> Prompt
Provide a verbatim copy of all the records below, leaving the images out.

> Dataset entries

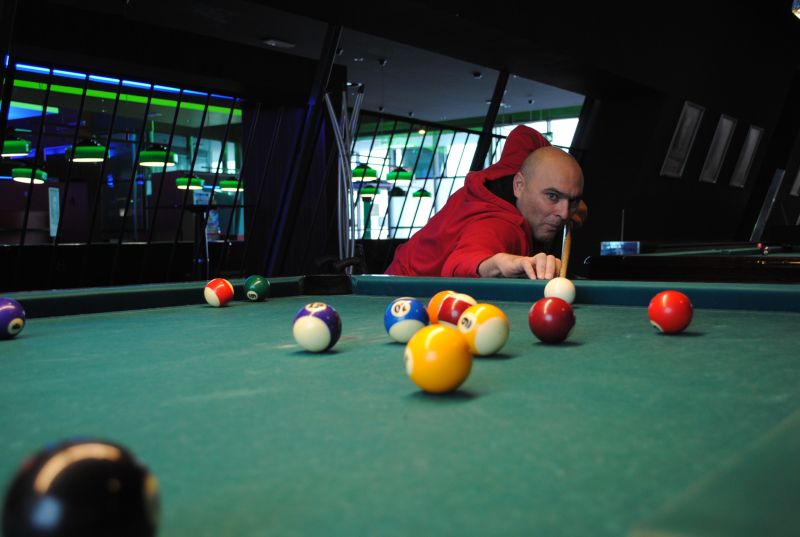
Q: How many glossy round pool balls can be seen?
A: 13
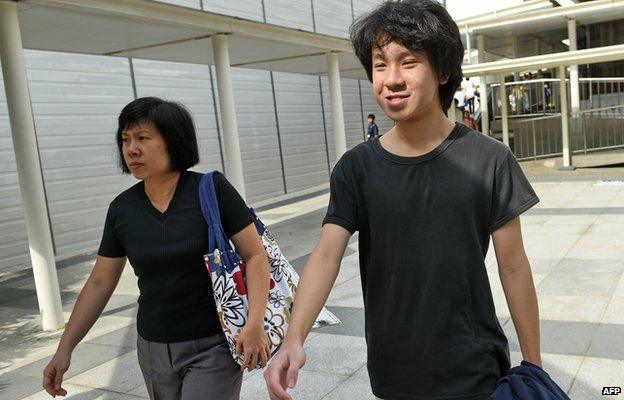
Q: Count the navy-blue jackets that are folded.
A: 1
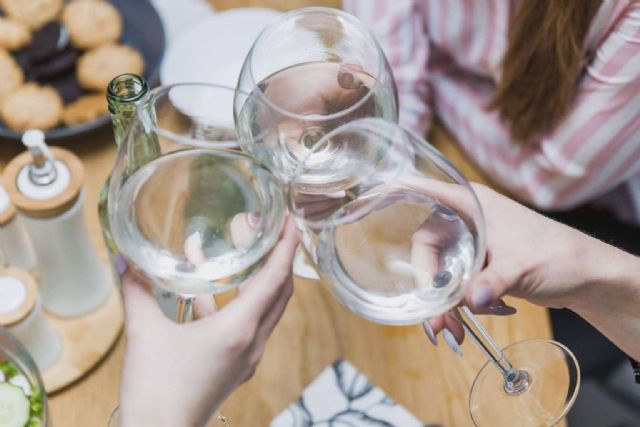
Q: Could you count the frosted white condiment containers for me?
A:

> Result of the exercise
Q: How many glossy round pool balls can be seen?
A: 13
Q: Count the navy-blue jackets that are folded.
A: 1
Q: Could you count the frosted white condiment containers for me?
A:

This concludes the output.